Наконец через три дня огонь насытился и начал стихать, сражение с ним довершила вода из цистерн и акведуков. Не менее 440 акров{39} земли представляли собой обугленные дымящиеся руины. Никита, любивший свой город и гордившийся им, оплакивал представшую перед ним прискорбную картину: «Горе мне! Ничем не возместить гибель прекраснейших дворцов, в которых было столько вызывавших всеобщую зависть сокровищ!»[464]
Местные жители были твердо убеждены, что в пожаре виновны уроженцы Запада. С того времени, как сообщает Виллардуэн, оставаться в Константинополе стало опасно. По его оценке, оттуда в лагерь крестоносцев бежали около пятнадцати тысяч человек, унося с собой все, что было возможно. С одной стороны, возникала проблема, так как всех необходимо было кормить.
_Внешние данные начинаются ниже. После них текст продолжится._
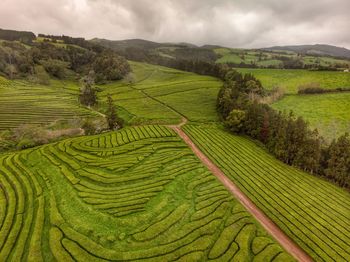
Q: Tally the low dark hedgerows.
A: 1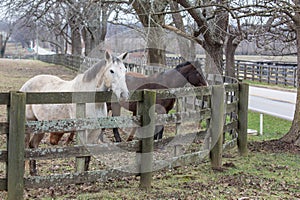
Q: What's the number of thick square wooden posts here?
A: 4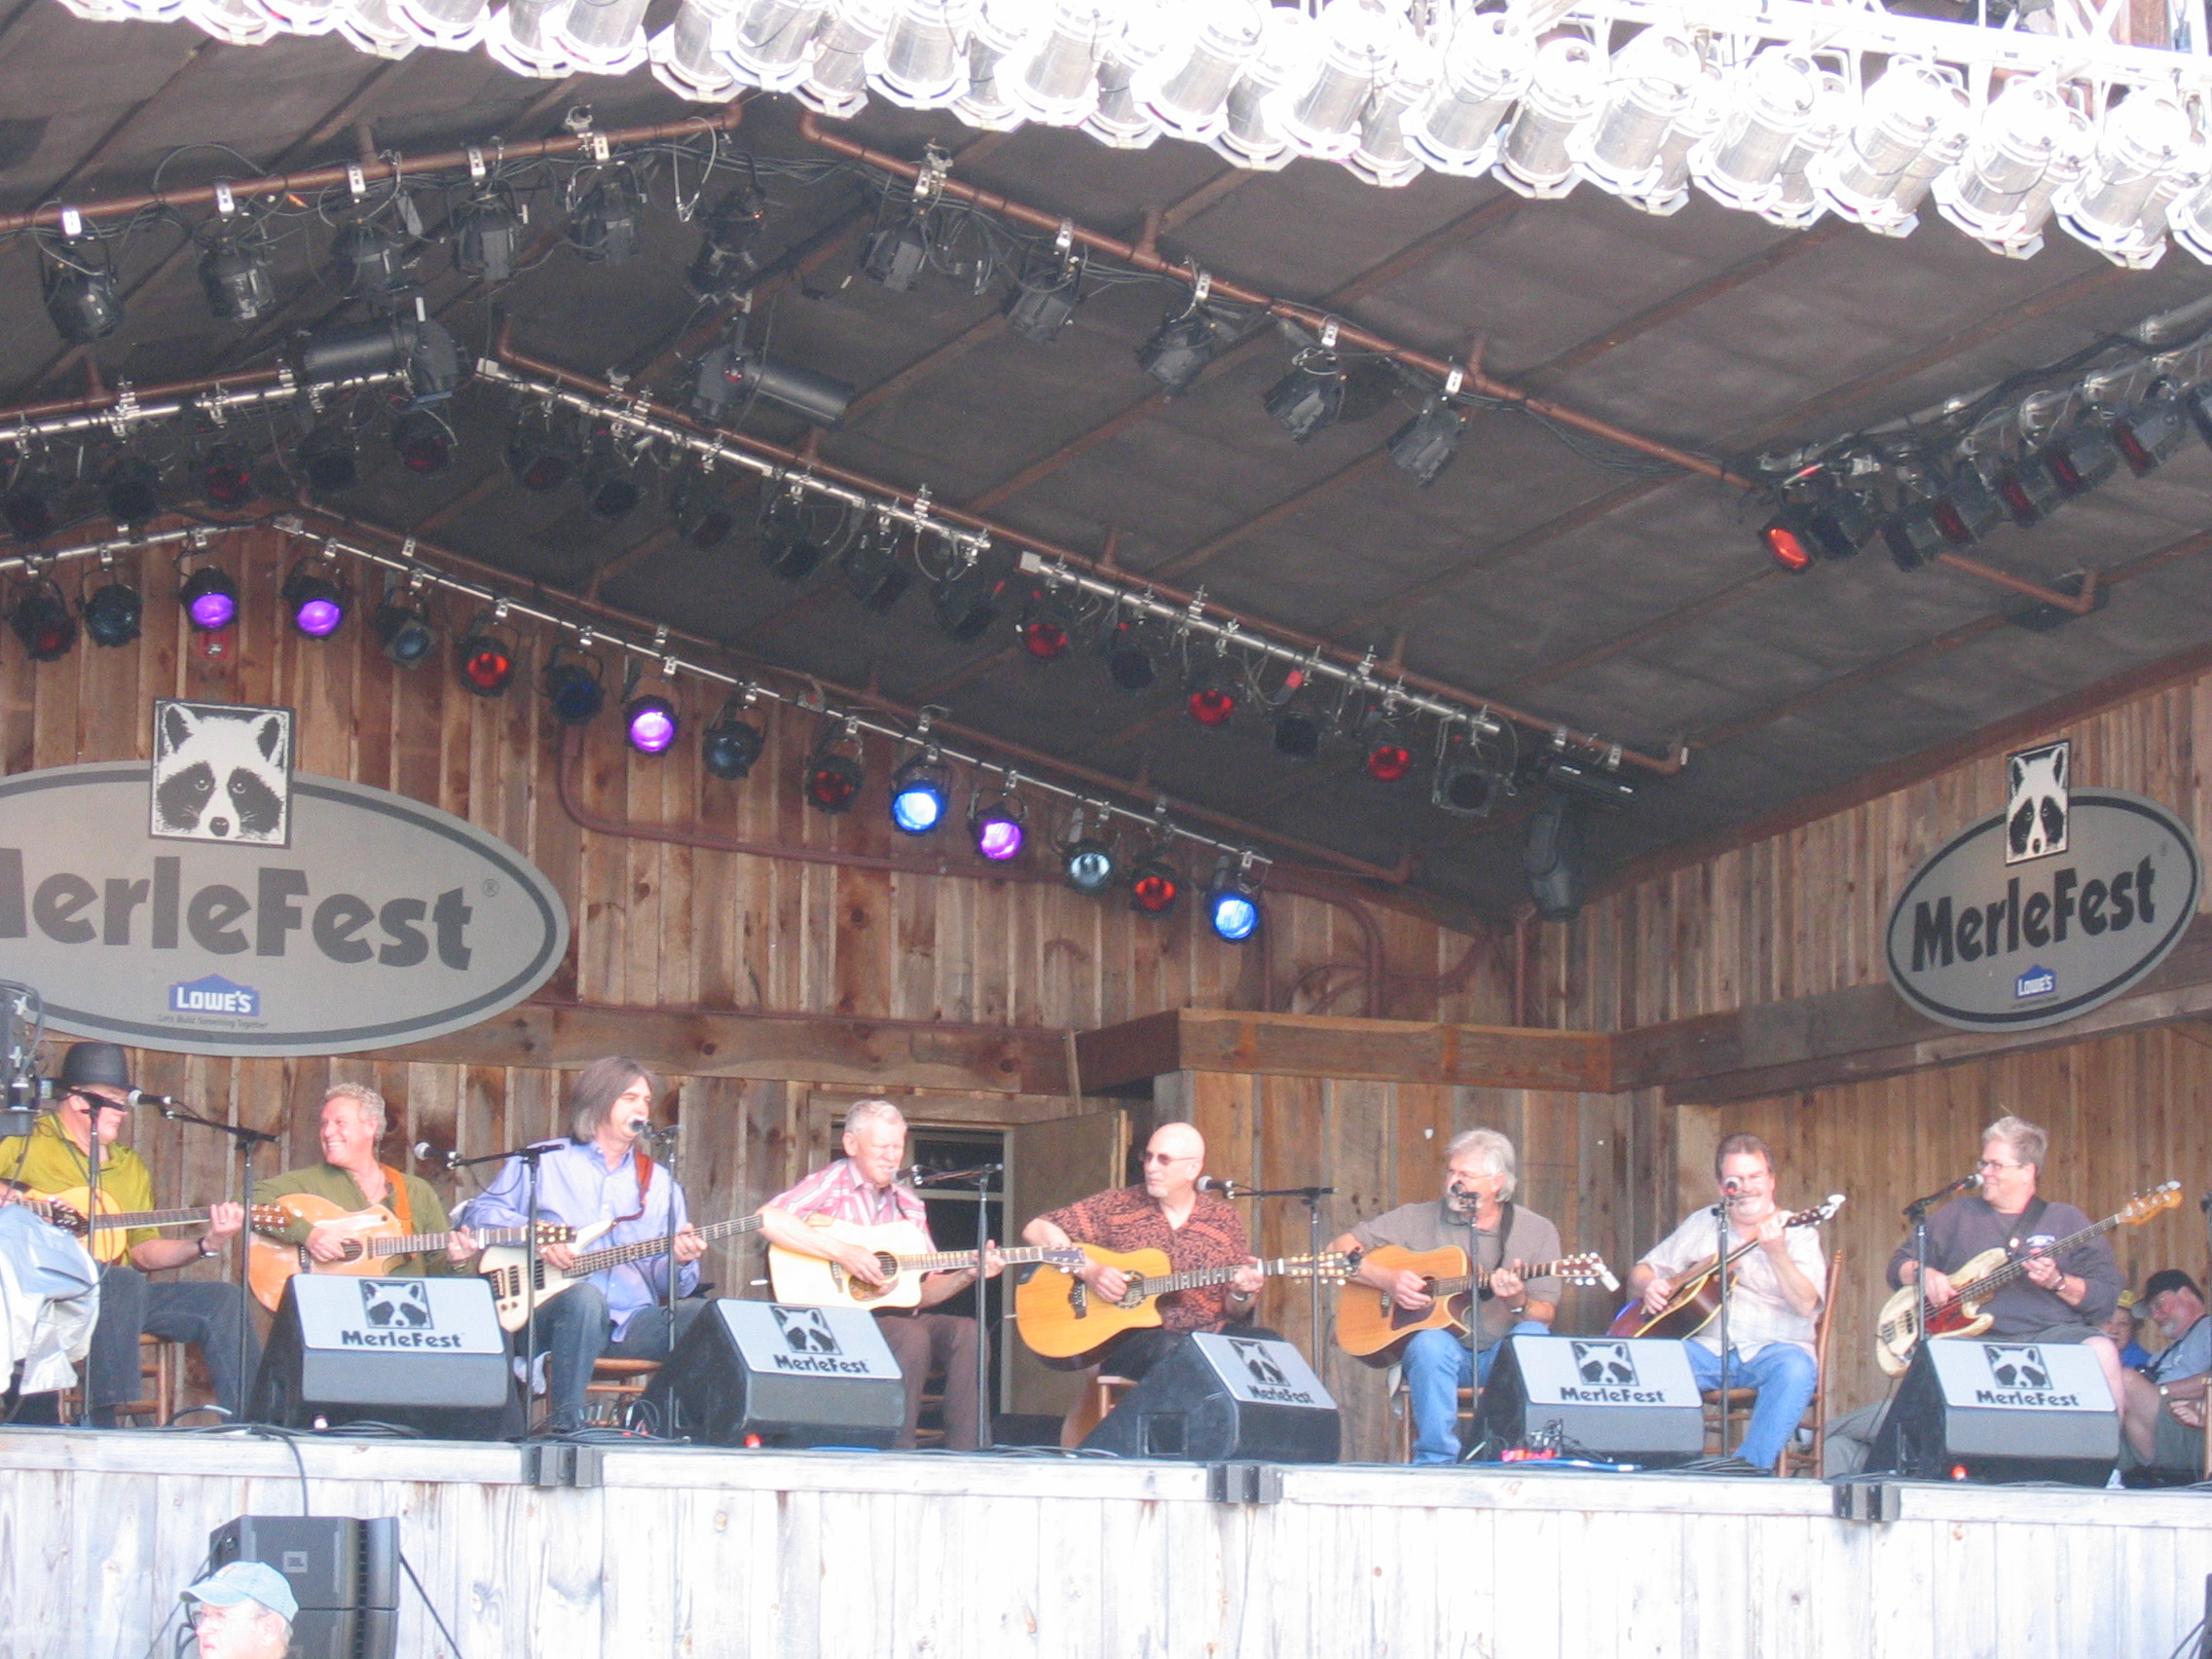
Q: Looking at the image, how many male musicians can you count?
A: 8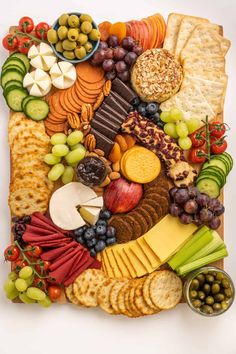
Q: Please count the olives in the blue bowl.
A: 15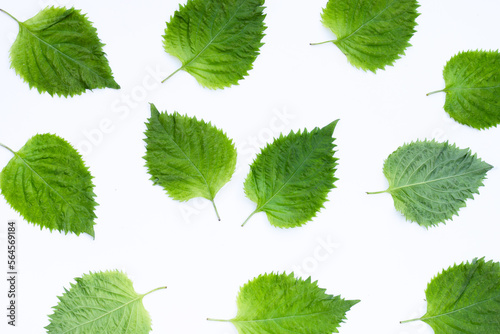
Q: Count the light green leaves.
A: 2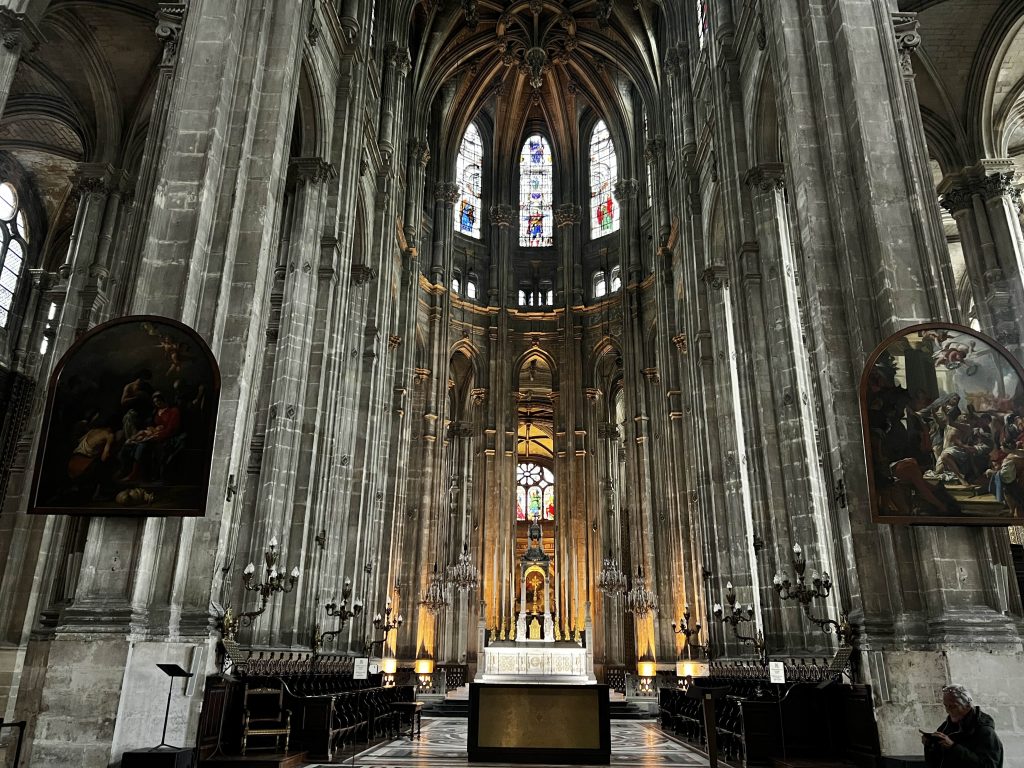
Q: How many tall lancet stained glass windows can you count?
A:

Но с другой, они представляли собой потенциальных воинов и рабочих, «из всех создалась единая армия», — сказано в «Devastatio Constantinopolitana».[465] В итоге, не считая потери людей и имущества, пожар создал глубокий раскол между византийцами и крестоносцами, что усилило напряженность в уже непростой обстановке.
Несмотря на вероятную виновность крестоносцев в пожаре и огромные финансовые трудности, с которыми столкнулись тысячи горожан, Исаак продолжил сбор церковных сокровищ для обещанных крестоносцам выплат. Никита осуждает продолжающееся изъятие церковного имущества и неспособность императора отреагировать на случившееся. Он именует Исаака «злым ангелом-поджигателем» — такой намек на фамилию династии Ангелов явно говорит о гневе автора.[466] Вдобавок вызванные пожаром убытки привели к оскудению денежного потока, направленного крестоносцам, что неизбежно вызвало новый конфликт.
Вскоре, по указанию императора или без такового, греки восстановили участок стены, разрушенный по требованию крестоносцев. Отсутствие доброй половины армии и озлобленность после пожара подвигли византийцев на столь радикальный ход, продемонстрировав усиление воинственности в народе. Огорченный таким развитием событий, Балдуин направил гонцов к армии, сопровождавшей императора Алексея, чтобы сообщить о прекращении выплат и просить как можно скорее вернуться в Константинополь. 11 ноября 1203 года экспедиция вернулась в город — удовлетворенная приемом, который был оказан населением новому императору, но сильно встревоженная ухудшением отношений с формальными союзниками.
Для Алексея это был редкий момент триумфа. Он распространил свою власть по крайней мере на существенную часть своих формальных владений. Жители Константинополя встречали возвращающегося императора подобающим образом, старейшины города считали своим долгом оказать ему надлежащий почет. Знать облачилась в лучшие наряды и собралась, чтобы встретить императора и сопроводить его обратно в город. Крестоносцы также вышли, чтобы встретить своих товарищей, чувствуя облегчение при виде их благополучного возвращения.
С приближением к Константинополю взгляды Алексея и крестоносцев могли остановиться на чудовищном опустошении, причиненном пожаром. Уроженцы Запада остановились в своем лагере с северной стороны Золотого Рога, а император переправился через залив во Влахернский дворец, но страшный черный шрам, оставленный огнем, был виден всем. Новости о пожаре достигали Алексея и его союзников, пока они были во Фракии, и все равно масштаб опустошения поражал воображение. Император был огорчен утратой огромного количества прекрасных построек и видом своих подданных, ютящихся на развалинах домов. Осознание ответственности западных союзников за это злодеяние в столице уничтожило радость от достижений в масштабах империи. Крестоносцы наверняка также разделяли это понимание, думая о долгой и трудной зиме, которая предстояла экспедиции, прежде чем она сможет отправиться в Левант.